Where to find it:
The evergreen Euclea crispa is found on both the south and north facing slopes of the Magaliesberg. This single stemmed tree grows in the rocky exposed slopes, in the kloofs, along the river paths, the forest margin areas and in the open and sheltered woodland regions - quite a well adapted tree. If you are in the Eastern Cape, travelling up the Kwa-Zulu Natal coast or in Swaziland, expect to see it there and further northwards to South Africa's northern border and beyond towards the more tropical regions of Africa.
General description and features:
Did you know that the Blue Guarri is a member of the Ebony family that has 35 tree species growing in South Africa? The 'crispa' refers to the wavy edges on the leaves.

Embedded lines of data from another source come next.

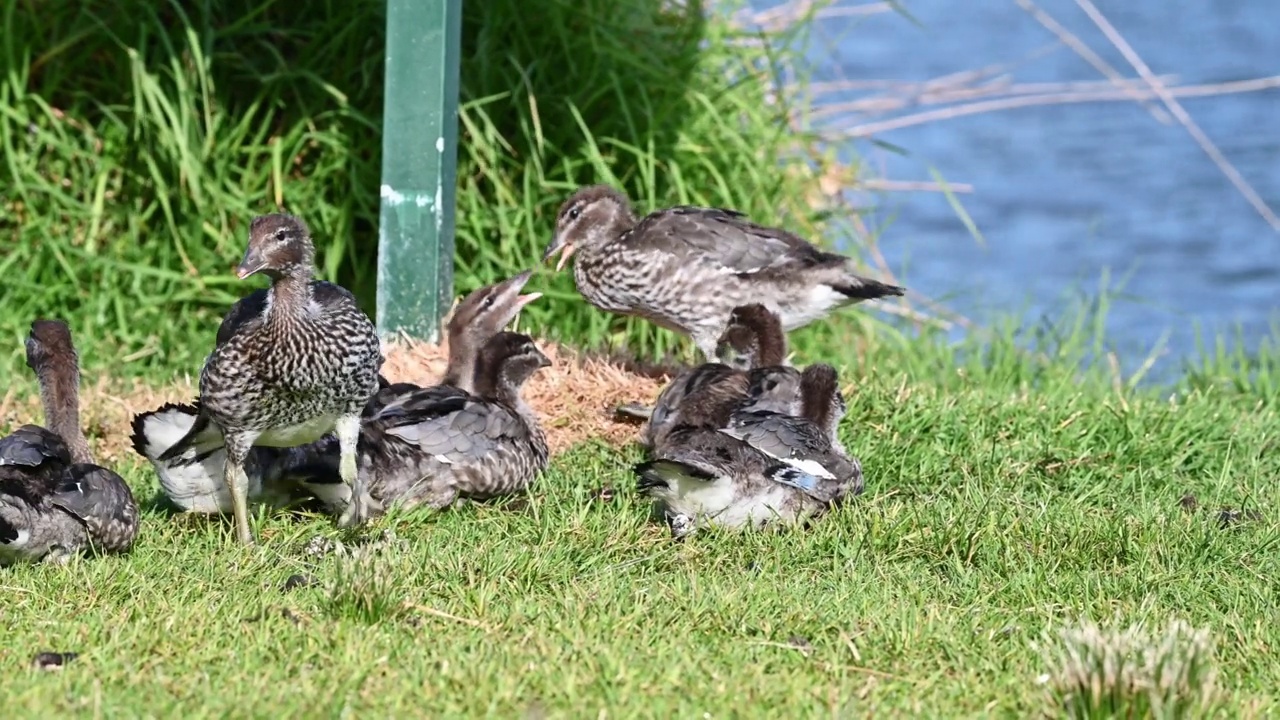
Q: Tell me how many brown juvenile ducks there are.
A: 7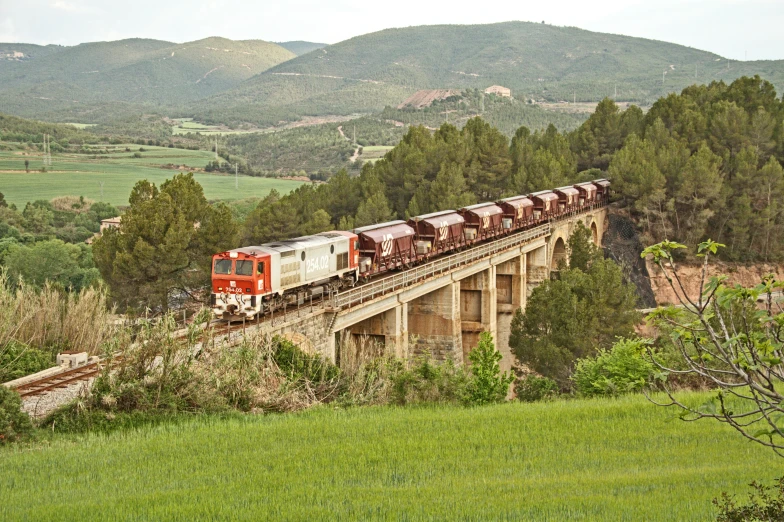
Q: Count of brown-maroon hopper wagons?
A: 8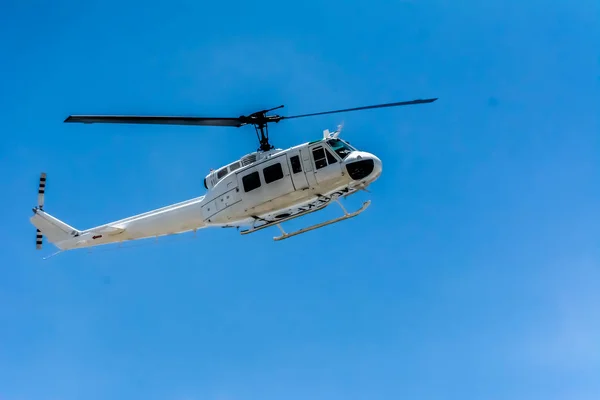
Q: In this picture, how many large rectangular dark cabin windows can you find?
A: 2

The first thing that you should notice as you approach a Bloughwarrie is the dense round canopy of blue-green leaves. The leaves are smooth and leathery to the touch. The leaf edges can be either smooth or wavy. Notice how they point upwards. Hold a leaf up towards the light and look at the transparent veins against the opaque leaf.
October through to February is when you should see the green-white bell shaped flowers, and their sweet fragrance should attract both you and the bees to them.

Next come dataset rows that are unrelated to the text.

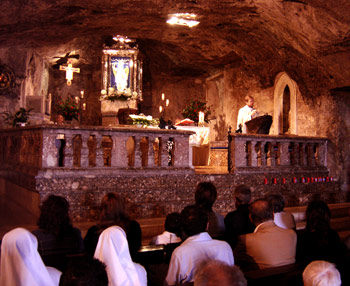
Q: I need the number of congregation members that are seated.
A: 14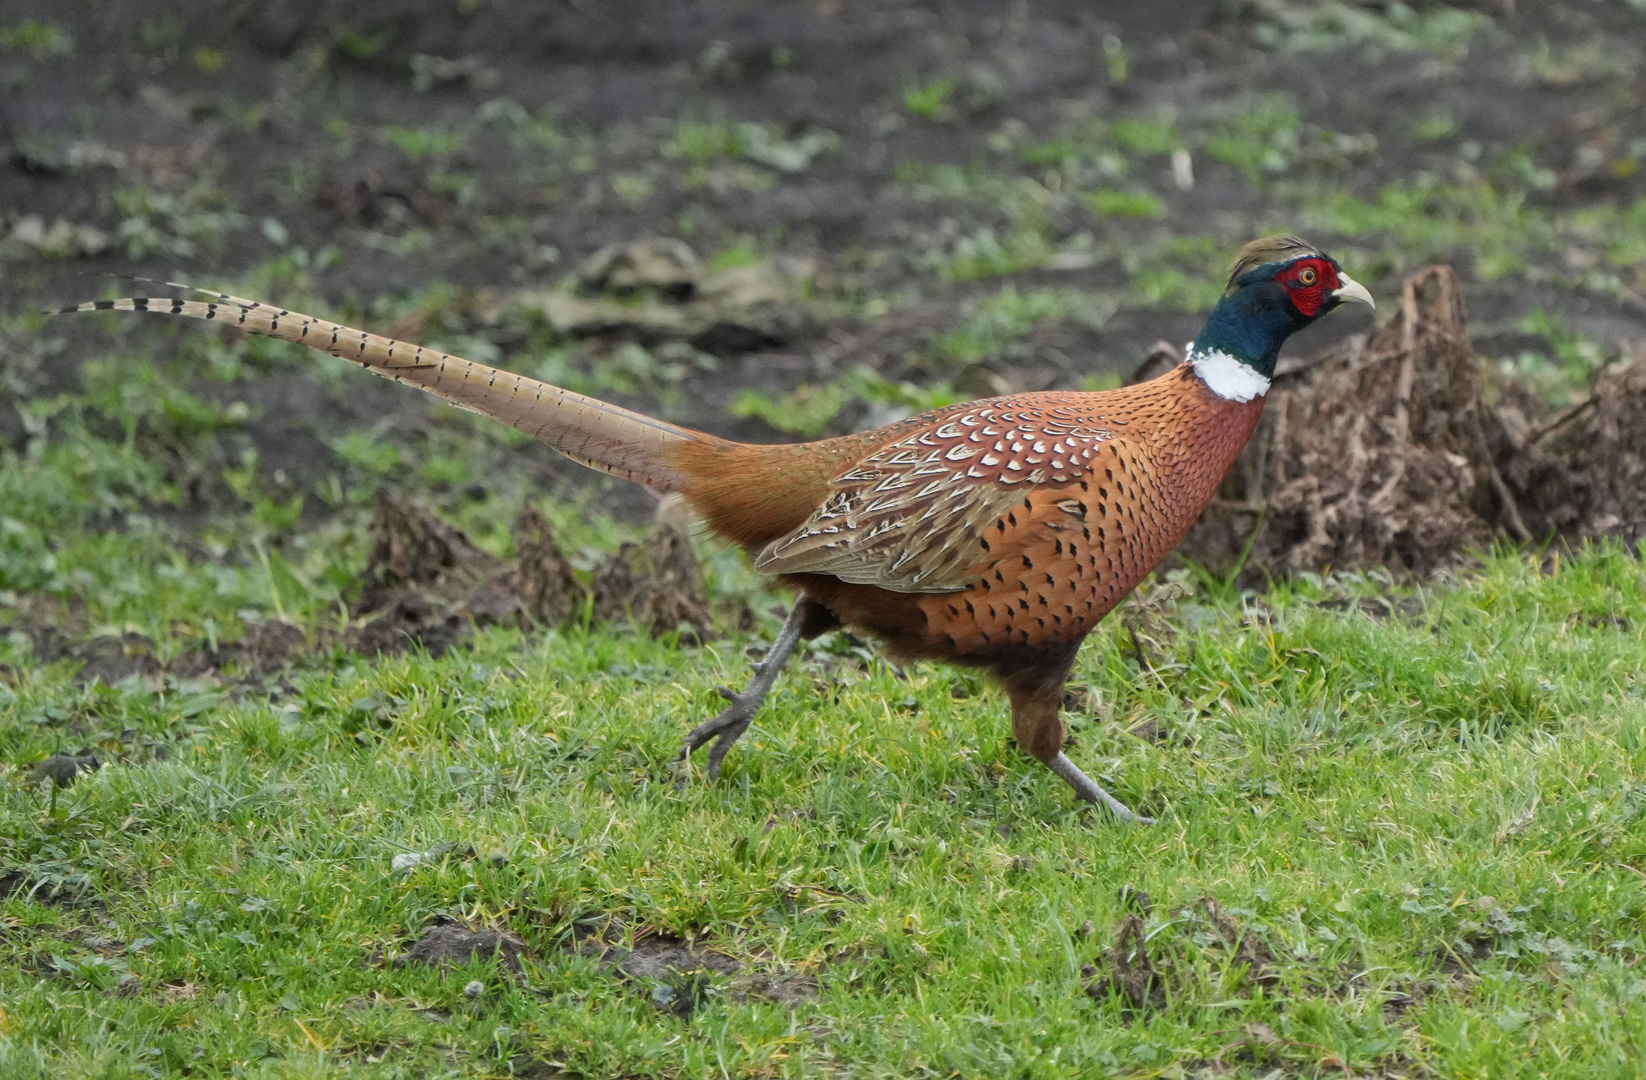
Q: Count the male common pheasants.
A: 1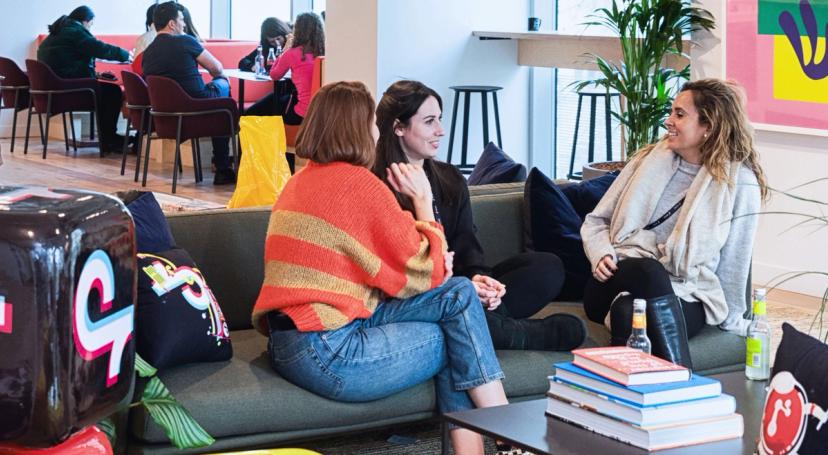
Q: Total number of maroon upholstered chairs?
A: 4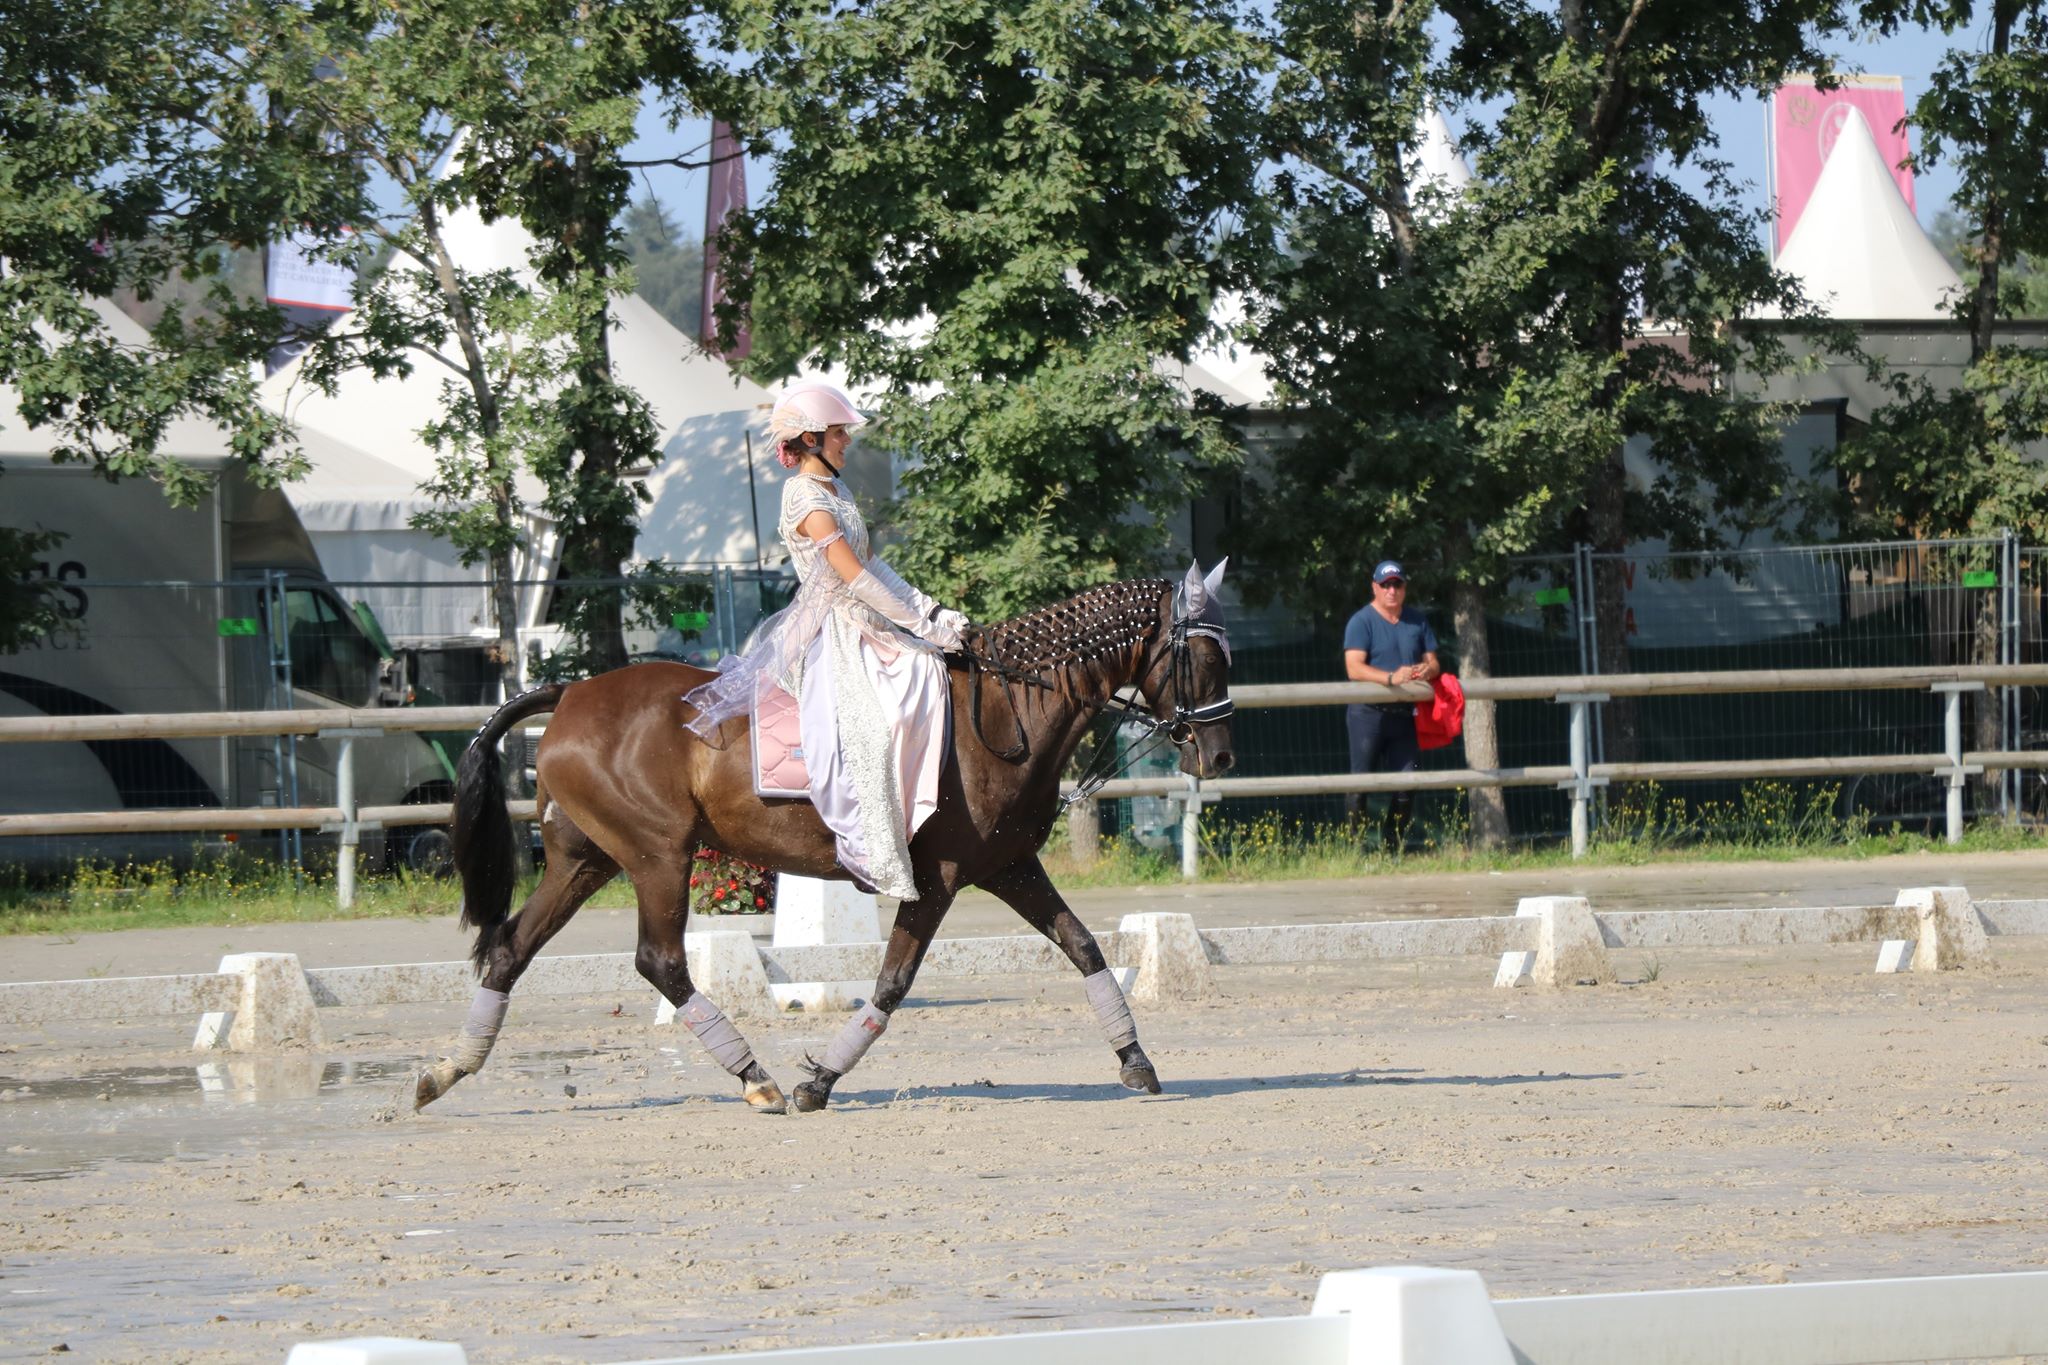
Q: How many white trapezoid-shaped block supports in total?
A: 7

The fruit of the Blue Guarri grows in small grape-like bunches and when ripe they are blackish in colour and eaten by people, other mammals and birds. Look out for mongoose and antelope feasting on the fruits, together with Speckled Mousebirds, Black-eyed Bulbuls, Glossy Starlings, Black collared and Crested Barbets.
Trunk and bark:
The bark of the Euclea crispa is interesting in that it is often covered in lichen. The texture of the bark in a mature tree is rough and often breaks into uneven block shapes on the trunk while on a young tree the bark is smooth. The bark colour varies from rusty-brown on young branches and trees to dark brown on the mature trees.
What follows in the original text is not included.